El directorio del grupo, liderado por Moisés Ackerman y su hijo Isaac, quien asume funciones de gerente adjunto, ha comunicado planes de expansión en el sector gastronómico. Según sus declaraciones, se evalúa la apertura de un nuevo local en La Molina, aunque también se mantienen opciones en Miraflores o Surco. La ubicación, subraya el ejecutivo, es un factor decisivo en el éxito del concepto.
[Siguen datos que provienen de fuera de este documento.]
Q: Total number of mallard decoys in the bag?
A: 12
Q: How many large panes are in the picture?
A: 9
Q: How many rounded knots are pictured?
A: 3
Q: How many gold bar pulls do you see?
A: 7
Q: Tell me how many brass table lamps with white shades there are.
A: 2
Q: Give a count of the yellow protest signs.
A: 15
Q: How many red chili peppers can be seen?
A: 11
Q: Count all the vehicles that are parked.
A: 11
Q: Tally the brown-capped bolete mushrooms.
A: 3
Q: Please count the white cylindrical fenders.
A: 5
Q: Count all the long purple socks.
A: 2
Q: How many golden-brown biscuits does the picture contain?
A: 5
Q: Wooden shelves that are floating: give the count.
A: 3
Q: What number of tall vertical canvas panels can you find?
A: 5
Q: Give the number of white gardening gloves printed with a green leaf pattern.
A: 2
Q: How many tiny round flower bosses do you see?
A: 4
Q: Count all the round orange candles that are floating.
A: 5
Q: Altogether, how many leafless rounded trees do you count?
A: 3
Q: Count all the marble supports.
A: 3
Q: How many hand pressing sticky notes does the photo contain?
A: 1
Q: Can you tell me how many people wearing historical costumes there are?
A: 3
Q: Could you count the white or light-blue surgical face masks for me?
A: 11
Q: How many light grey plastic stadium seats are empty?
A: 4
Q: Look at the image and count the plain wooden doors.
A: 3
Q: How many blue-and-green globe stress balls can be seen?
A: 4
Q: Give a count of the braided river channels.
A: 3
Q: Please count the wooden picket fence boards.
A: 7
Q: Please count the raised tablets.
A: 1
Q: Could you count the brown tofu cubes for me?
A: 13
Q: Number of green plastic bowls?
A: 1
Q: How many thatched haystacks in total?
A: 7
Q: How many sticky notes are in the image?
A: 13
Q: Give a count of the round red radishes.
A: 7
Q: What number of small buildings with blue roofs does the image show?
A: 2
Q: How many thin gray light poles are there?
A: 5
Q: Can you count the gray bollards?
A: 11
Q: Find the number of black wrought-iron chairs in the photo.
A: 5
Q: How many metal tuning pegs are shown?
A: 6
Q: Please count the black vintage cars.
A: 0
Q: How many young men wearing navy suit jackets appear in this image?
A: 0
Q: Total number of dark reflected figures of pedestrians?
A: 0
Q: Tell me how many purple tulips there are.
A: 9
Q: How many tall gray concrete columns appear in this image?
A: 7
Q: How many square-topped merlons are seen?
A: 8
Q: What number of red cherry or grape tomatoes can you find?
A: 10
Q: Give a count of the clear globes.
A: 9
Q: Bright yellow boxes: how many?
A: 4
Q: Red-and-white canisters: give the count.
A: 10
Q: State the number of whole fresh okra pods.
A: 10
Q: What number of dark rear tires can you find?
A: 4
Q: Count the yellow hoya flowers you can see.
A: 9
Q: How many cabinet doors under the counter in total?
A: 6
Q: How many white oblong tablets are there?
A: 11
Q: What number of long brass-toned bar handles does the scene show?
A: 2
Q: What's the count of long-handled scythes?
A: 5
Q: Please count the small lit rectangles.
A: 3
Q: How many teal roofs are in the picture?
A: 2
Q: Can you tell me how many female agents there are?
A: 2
El segundo local, inaugurado en diciembre en Conquistadores, representa una inversión considerable y está diseñado para escalar la operación. Este espacio cuenta con una cocina central que abastece hasta cinco unidades de Kauza, permitiendo así la expansión futura. Actualmente, el local de Tarata opera bajo esta infraestructura y cuenta con una capacidad de crecimiento sostenido.
En Tarata, cerca del 50% de las ventas provienen de turistas, lo que refleja una atractiva recepción tanto del público local como extranjero. El menú, que combina comidas criollas, ceviches y 17 tipos de causa, ofrece una propuesta diferenciada dentro de la oferta gastronómica peruana. Aunque aún no ha comenzado, el grupo ha expresado intención de internacionalizar la marca en un plazo de cuatro a cinco años, con mercados como Chile y Ecuador como posibles primeros destinos.
Para los peruanos, este movimiento representa una consolidación de la identidad gastronómica nacional en un entorno de crecimiento sostenido. Mientras que el turismo se mantiene como un motor clave del desarrollo económico, la presencia de marcas como Kauza en zonas estratégicas refuerza la visibilidad del país fuera de sus fronteras. Esto no solo fortalece el sector de servicios, sino que también genera empleo y fomenta la percepción de Perú como un destino con oferta diversa y de alta calidad. En un contexto donde la inversión en experiencias culturales y comunitarias se vuelve más relevante, el modelo de MAK muestra cómo una empresa tradicional puede transformarse en un actor dinámico de la economía local y global.